I will suppose there are one million ounces of silver in
actual circulation in commerce, and that an ounce of silver is
given in the market for a bushel of corn. I will suppose that
there is brought into the country in some manner or other,
another million of ounces of silver, and this augmentation is
distributed to every one in the same proportion as the first
million, so that he who had before two ounces, has now four. The
silver considered as a quantity of metal, will certainly diminish
in price, or which is the same thing, commodities will be
purchased dearer, and it becomes necessary, in order to procure
the same measure of corn which he had before with one ounce of
silver, to give more silver, perhaps two ounces instead of one.

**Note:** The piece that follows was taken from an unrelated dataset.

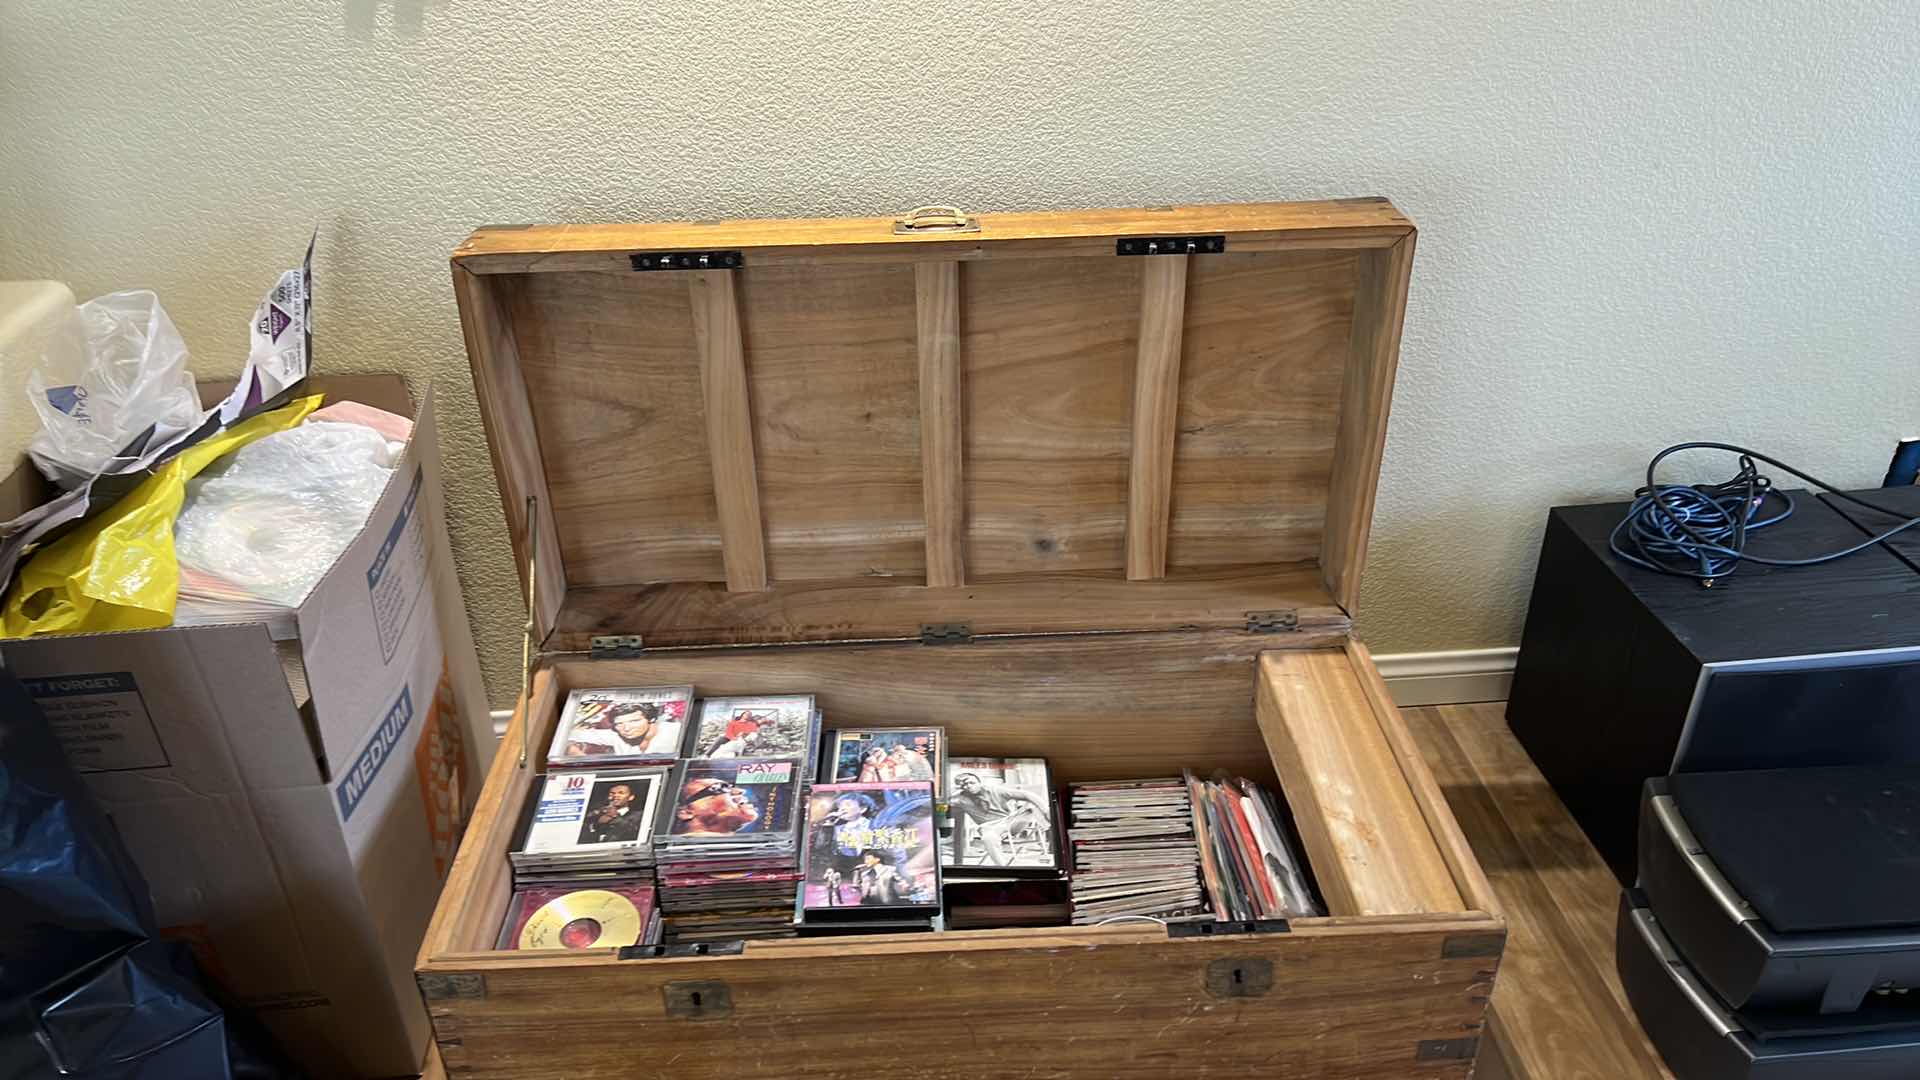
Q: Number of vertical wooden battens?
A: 3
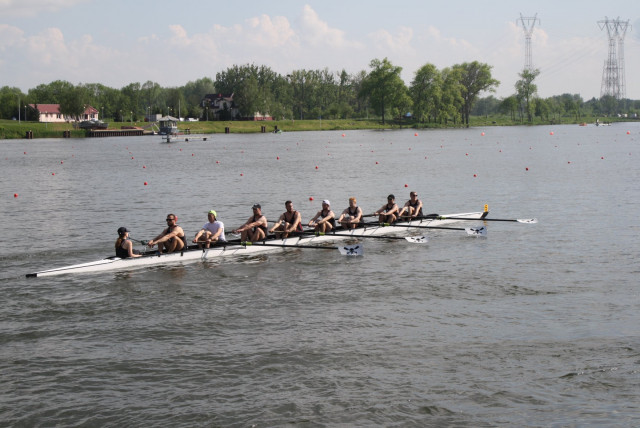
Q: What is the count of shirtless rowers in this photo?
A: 0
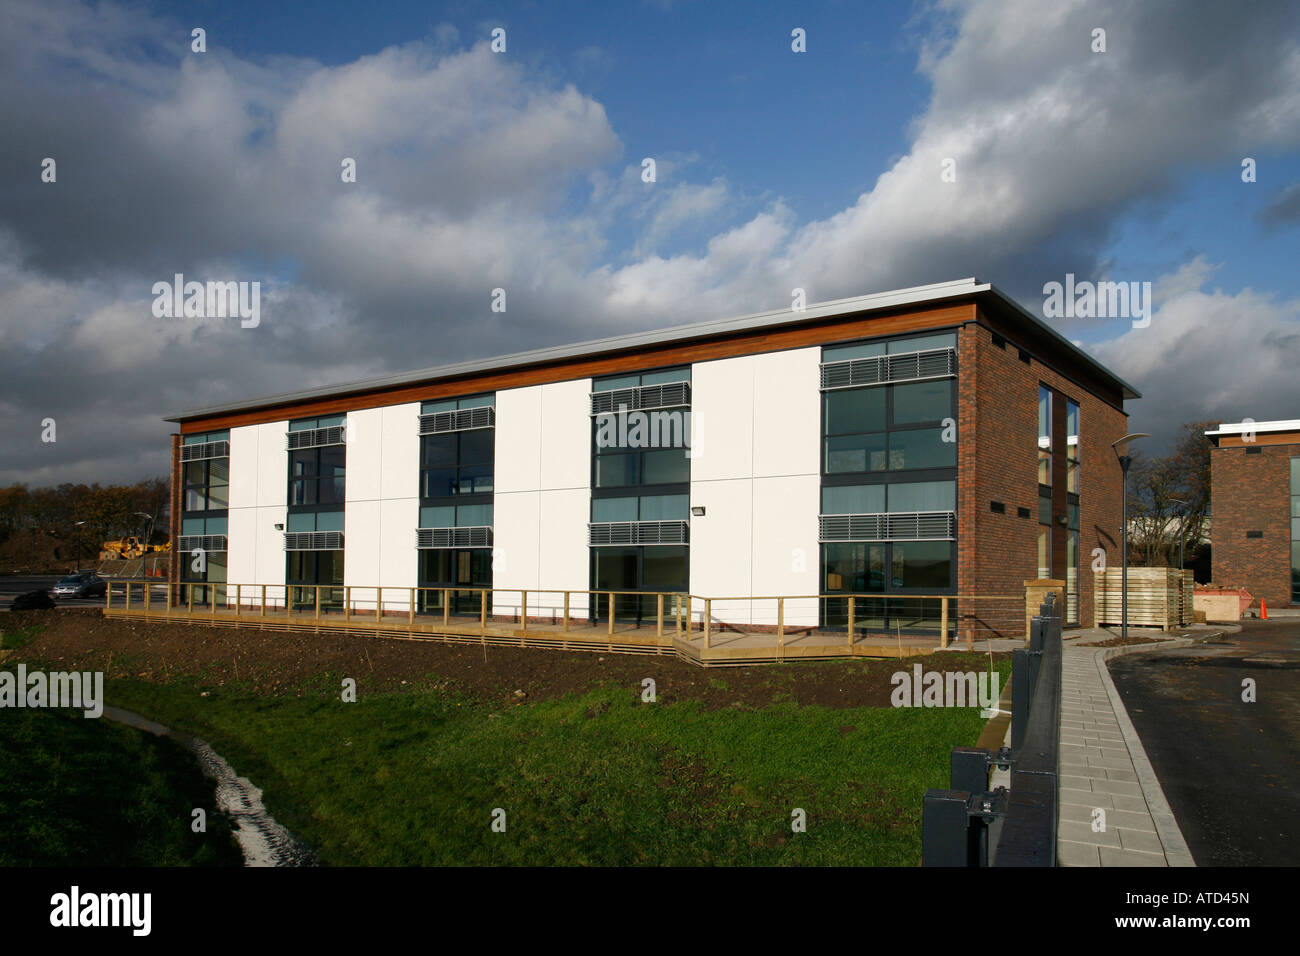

But it does not by any means follow from thence, that the
interest of money falls, if all this money is carried to market,
and employed in the current expences of those who possess it, as
it is supposed the first million of ounces of silver was; for the
interest of money falls only when there is a greater quantity of
money to be lent, in proportion to the wants of the borrowers,
than there was before. Now the silver which is carried to market
is not to be lent; it is money which is hoarded up, which forms
the accumulated capital for lending; and the augmentation of the
money in the market, or the diminution of its price in comparison
with commodities in the ordinary course of trade, are very far
from causing infallibly, or by a necessary consequence, a
decrease of the interest of money; on the contrary, it may happen
that the cause which augments the quantity of money in the
market, and which consequently increases the price of other
commodities by lowering the value of silver, is precisely the
same cause which augments the hire of money, or the rate of
interest.
In effect, I will suppose for a moment, that all the rich
people in a country, instead of saving from their revenue, or
from their annual profits, shall expend the whole; that, not
satisfied with expending their whole revenue, they dissipate a
part of their capital; that a man who has 100,000 livres in
money, instead of employing them in a profitable manner, or
lending them, consumes them by degrees in foolish expences; it is
apparent that on one side there will be more silver employed in
common circulation, to satisfy the wants and humours of each
individual, and that consequently its value will be lowered; on
the other hand there will certainly be less money to be lent; and
as many people will in this situation of things ruin themselves,
there will clearly be more borrowers. The interest of money will
consequently augment, while the money itself will become more
plenty in circulation, and the value of it will fall, precisely
by the same cause.
We shall no longer be surprised at this apparent
inconsistency, if we consider that the money brought into the
market for the purchase of corn, is that which is daily
circulated to procure the necessaries of life; but that which is
offered to be lent on interest, is what is actually drawn out of
that circulation to be laid by and accumulated into a capital.